Materials provided
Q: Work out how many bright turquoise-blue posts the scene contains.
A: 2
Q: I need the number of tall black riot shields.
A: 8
--
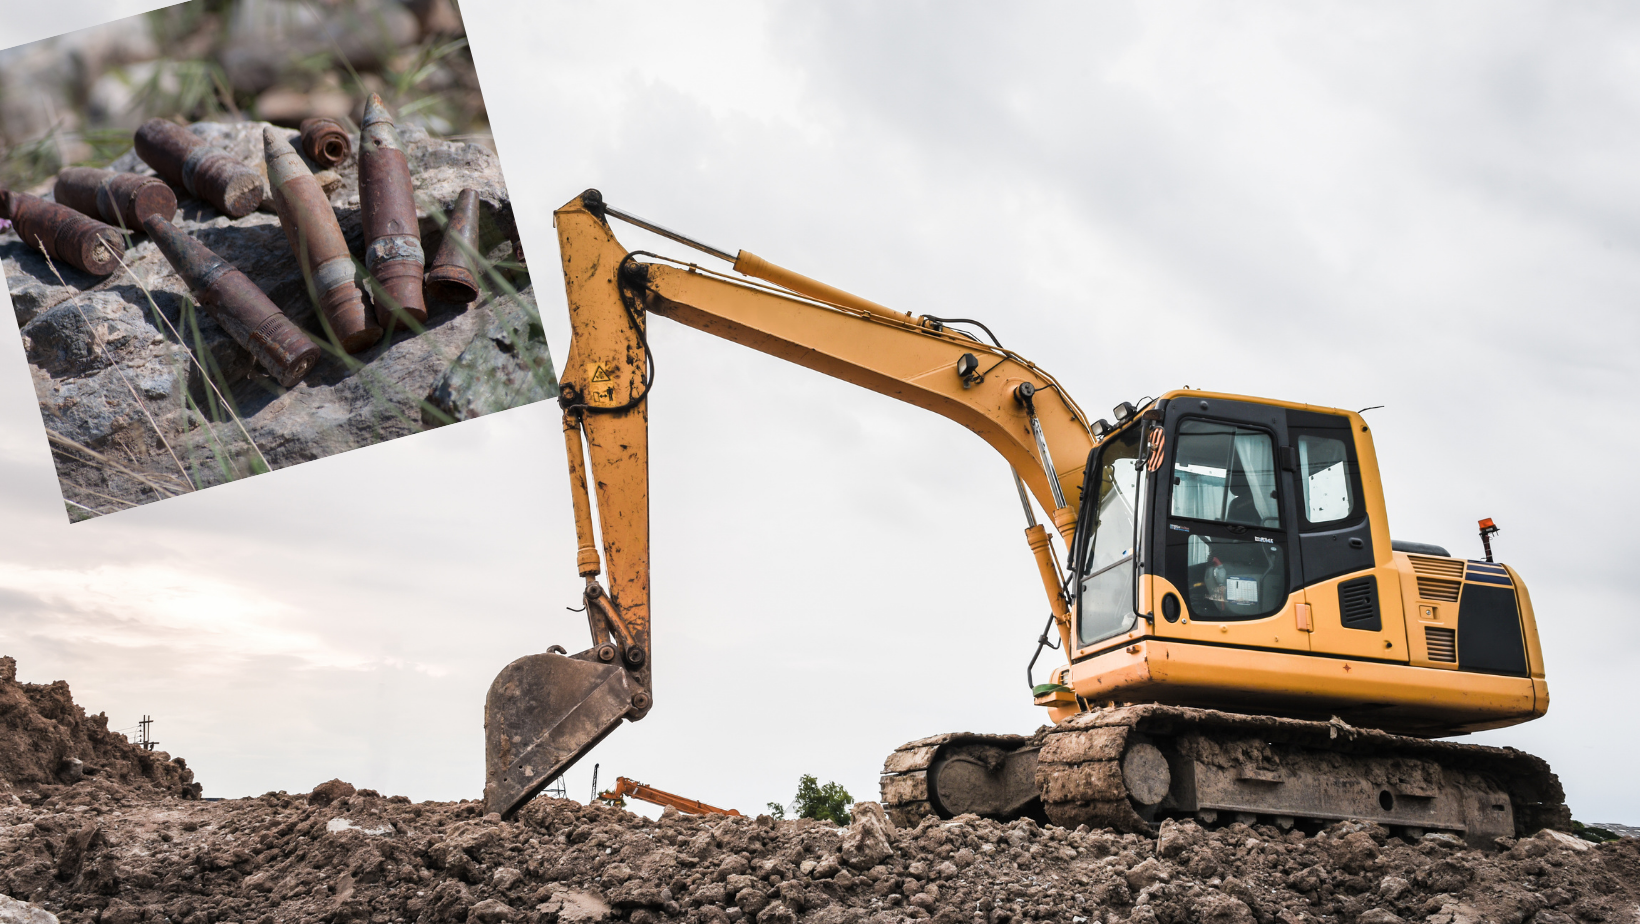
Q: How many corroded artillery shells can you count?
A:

To do
In the preceding material, find each line holding the word "many" and copy it out.

Answer to this exercise
Q: Work out how many bright turquoise-blue posts the scene contains.
Q: How many corroded artillery shells can you count?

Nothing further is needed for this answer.